The revenue shortfall reserve, or the “rainy day fund,” serves important purposes in the state government. It is a contributing factor in Georgia being able to maintain its perfect triple AAA bond rating, and it also has helped the state ride out declines in revenues from time to time.
Of course, the reserve was wiped out during the recent recession. As the economy has continued to improve, the state has begun to restore the RSR to its previous levels. A state’s RSR goes a long way toward showing how good a steward a state is over its own money. This week, we will take a look at Georgia’s experience with its rainy day fund, as well other states’ struggles and successes with their versions of the RSR.
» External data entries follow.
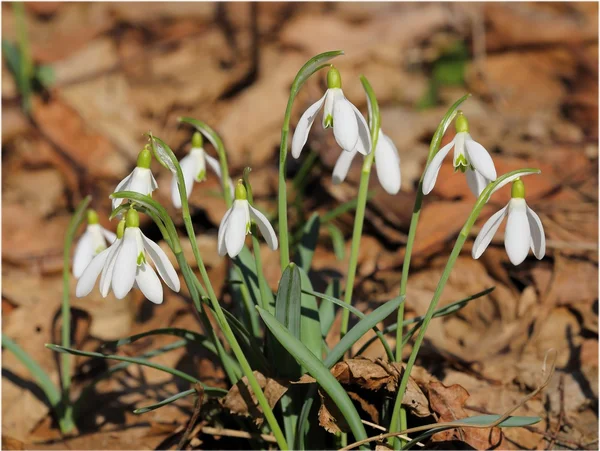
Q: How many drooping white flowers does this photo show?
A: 10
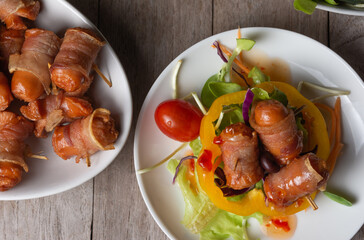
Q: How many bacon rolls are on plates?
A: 11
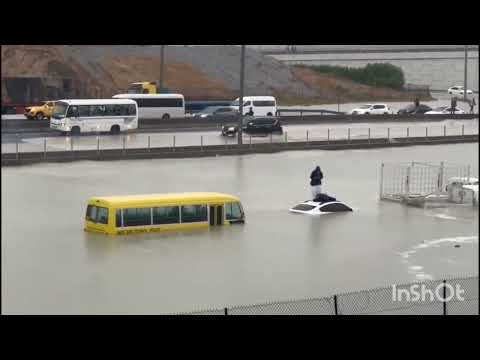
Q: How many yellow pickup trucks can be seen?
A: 1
The Georgia General Assembly passed legislation in 1976 creating the RSR, and establishing that it should be maintained at a level of at least 4 percent of the net revenue of the preceding fiscal year. According to O.C.G.A. 45-12-93, the amount of all surplus state funds existing at the end of each fiscal year are reserved and added to the RSR.
The governor may appropriate RSR funds up to 1 percent of net revenue collections of the preceding year for funding K-12 enrollment gains. The governor may also release a stated amount of RSR funds to be appropriated by the General Assembly, and RSR funds also may be used to cover contractually-obligated deficits if the state’s obligations exceed net revenues. Under recent changes to state law, the RSR’s limit was raised to where it would be enough to fund the state government for about 15 days.
Use of the RSR
The RSR in Georgia has ranged over time from 1 percent as a total of net revenue in various years to a high of 8.58 percent in 2007. In 2007, the RSR stood at an all-time high of almost $1.8 billion, but by 2010, as the recession raged on, the reserve fell to $268 million eventually to $50 million.
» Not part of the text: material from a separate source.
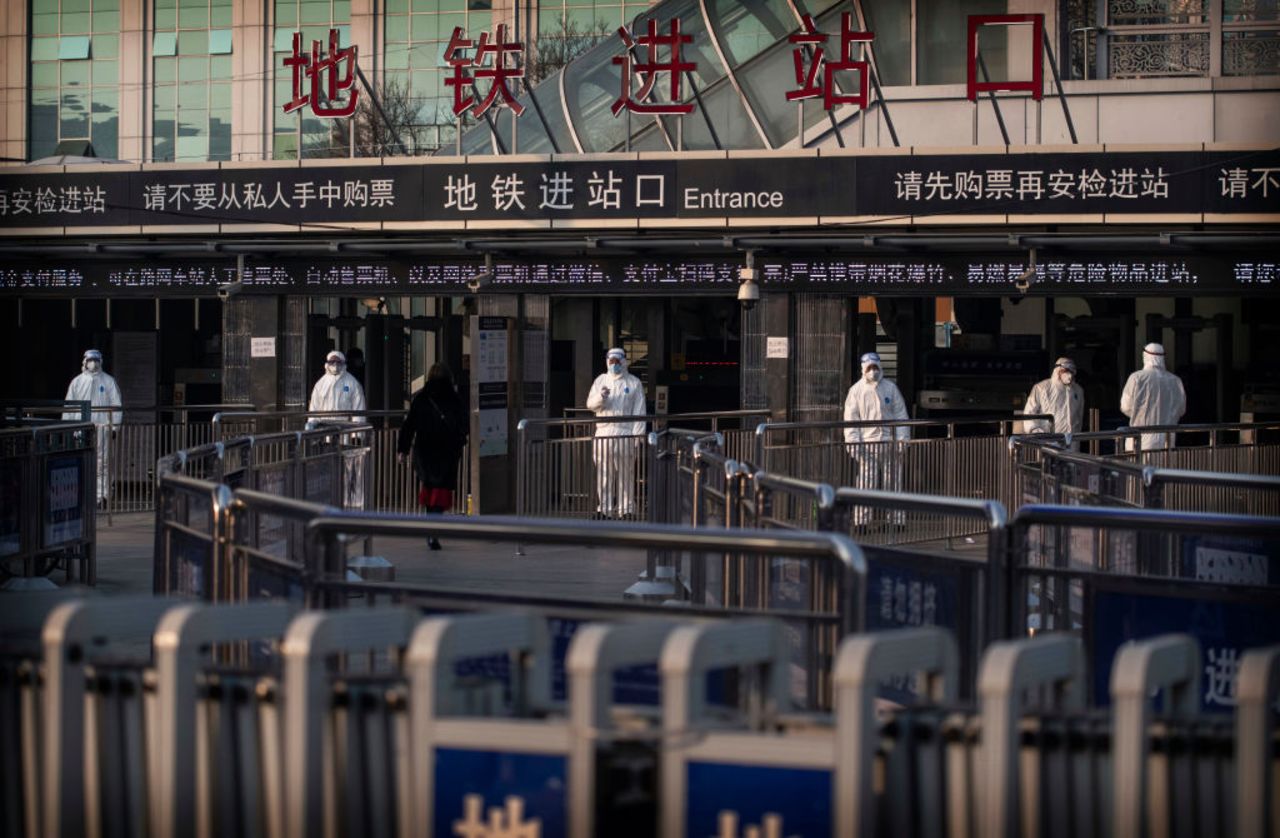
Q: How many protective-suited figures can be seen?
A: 6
From 2007 to 2010, the state’s RSR decreased by almost 85 percent. Georgia’s RSR has helped the state in multiple economic downturns, the most recent being the recession of 2008-13. The RSR was also utilized during a time of declining revenues in the early 1990s and the early 2000s.
However, after each downturn, the state has been vigilant in building back its reserve. The importance of this was borne out in the economic downturn. If the state had not built up the RSR after the early 2000s, its financial standing would have been even worse than it was. From 2007-08, the state used more of its RSR than it had in total in 2004. That alone shows how important it is for the state to maintain a viable rainy day fund.
Some other states were not as prepared as Georgia when revenues plummeted. The PEW Research Center estimates that nationally, states had $59.9 billion in reserves in 2008, but the aggregate national budget shortfall was $117.3 billion in 2009. Due in part to Georgia’s RSR, the state was able to help cover budget gaps without resorting to raising taxes, unlike other states.
Other states’ reserves
As of July 2014, 46 out of the 50 states have some sort of budget stabilization fund, and 20 other states’ funds are based on surpluses. Other states use methods that range from an appropriation to funds linked to revenue growth; but the most popular model is the surplus-based fund used by Georgia.
Some of the reasons other states use different types of funds can be chalked up to different economic realities. Some states face more volatile revenue streams than Georgia, and so therefore try and find ways to model their version of the RSR to best fit their state’s revenue sources. Georgia does not tie its RSR to revenue volatility.
PEW ranked Georgia as having the 21st-most volatile revenue stream, coming in at 6 percent, which compared to some other states such as Alaska, which experiences revenue volatility over 34 percent, is somewhat predictable.